> Supplied material
::::::::

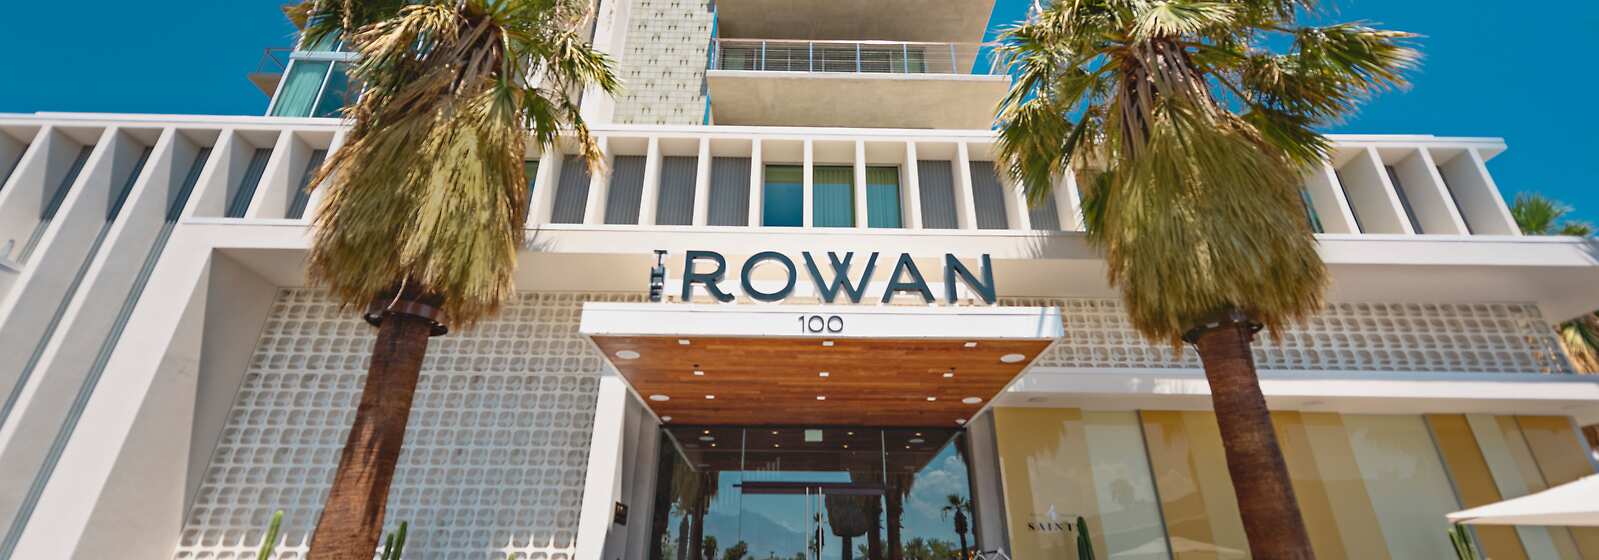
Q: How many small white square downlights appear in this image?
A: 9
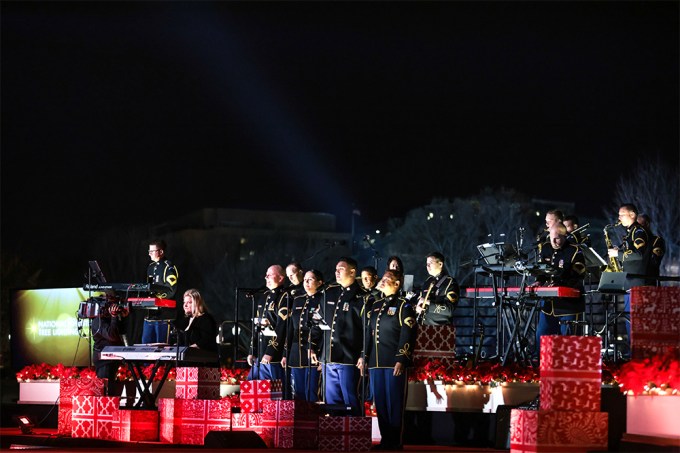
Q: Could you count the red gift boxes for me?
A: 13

::::::::

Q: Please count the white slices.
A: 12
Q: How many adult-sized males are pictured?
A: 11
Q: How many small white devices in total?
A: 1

::::::::

Whenever "count" occurs in a line above, copy that line.

Q: Could you count the red gift boxes for me?
Q: Please count the white slices.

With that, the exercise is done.